Клингер, похоже, подошел к концу своего рассказа, к концу истории, в которой Эрнесту не нашлось места, кроме одного — того самого идеала любви, о котором говорил Клингер и который в действительности оказался только неудачной попыткой добиться того, чтобы тебя любили. Но Эрнест не покончил с собой. У него даже в мыслях никогда такого не было.

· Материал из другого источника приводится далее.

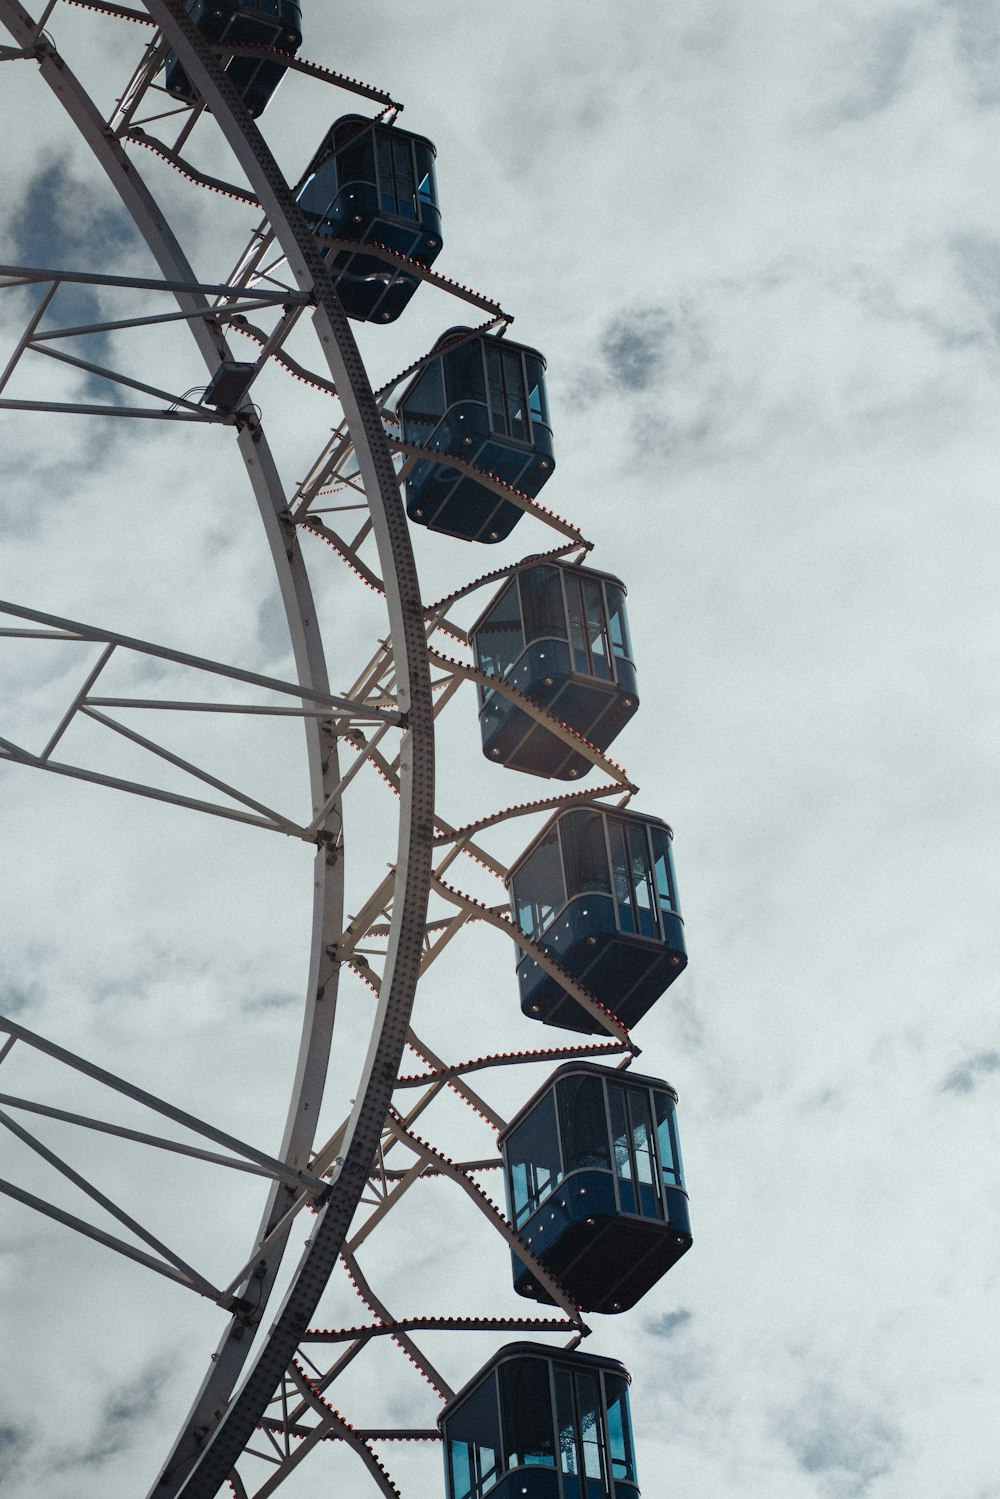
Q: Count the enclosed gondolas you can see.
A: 7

Эрнесту видны были только белки глаз Клингера, остальное — зрачки, веки, ресницы — слилось с фоном, на котором выделялась его сидящая фигура, чуть сгорбленная, но исполненная упрямой упругости, словно он готов был вскочить в любую минуту. Наблюдал ли старик за ним — об этом Эрнест мог только догадываться. Клингер поведал и объяснил ему все, что он жаждал узнать и понять, все, что он в течение долгих лет непрерывно обдумывал, но это не принесло Эрнесту облегчения. В доме напротив по-прежнему горел свет, соседка его не погасила, похоже, теперь свет горит у нее непрерывно. Эрнест видел этот свет, хотя стоял спиной к окну, но за спиной Клингера висело зеркало, и в нем отражалось освещенное окно квартиры напротив.
Любовь Якоба к Эрнесту была лишь коротким сценическим эпизодом, и это, наверное, самое лучшее, что можно о ней сказать, потому что в этот краткий период Якоб, вполне возможно, вкладывал серьезный смысл в то, что говорил, и, как поется в песенке, et alors voila quun soir i lest parti, le postilion de Lonjumeau [11].
Сраженный смертью сына, Клингер, заглянувший в его жизнь с совершенно неожиданной для себя стороны, получил такой удар, который можно было парировать только ответным ударом. И он решил нанести его в тот же день, хотя прекрасно понимал, что ранит тем самым себя самого. Причин, приведших к смерти Макси, было достаточно, чтобы немедленно выставить Якоба из дома. Его нельзя было не выгнать. Удастся ли также стереть его из памяти, не играло в тот момент никакой роли, время покажет.
Якоб, которого он вызвал к себе еще до завтрака, прежде чем повидаться с кем-нибудь из домашних, выглядел жалко и ничего не оспаривал, но его вид стал совсем несчастным, когда Клингер сообщил ему об увольнении. Он ни слова не возразил. Не оспаривал свою вину в смерти Максимилиана и не пытался переубедить Клингера, хотя, возможно, это было бы не так уж трудно, как в тот момент думал Клингер. Клингер вообразил, что возмездием за самоубийство сына может стать грубый произвол по отношению к Якобу. И если с бессмысленной смертью сына он ничего уже поделать не мог, то уж по крайней мере мог ответить за одну несправедливость другой несправедливостью. Позже он понял, насколько мелочным и несоразмерно жестоким был этот поступок, но тогда все выглядело для него иначе; в тот момент, когда нельзя было уже ничего исправить, он хотел совершить нечто решительное. И если ничего путного этим не было достигнуто, то одно ему все-таки удалось: он сумел наказать самого себя. И никогда потом не раскаивался в этом поступке.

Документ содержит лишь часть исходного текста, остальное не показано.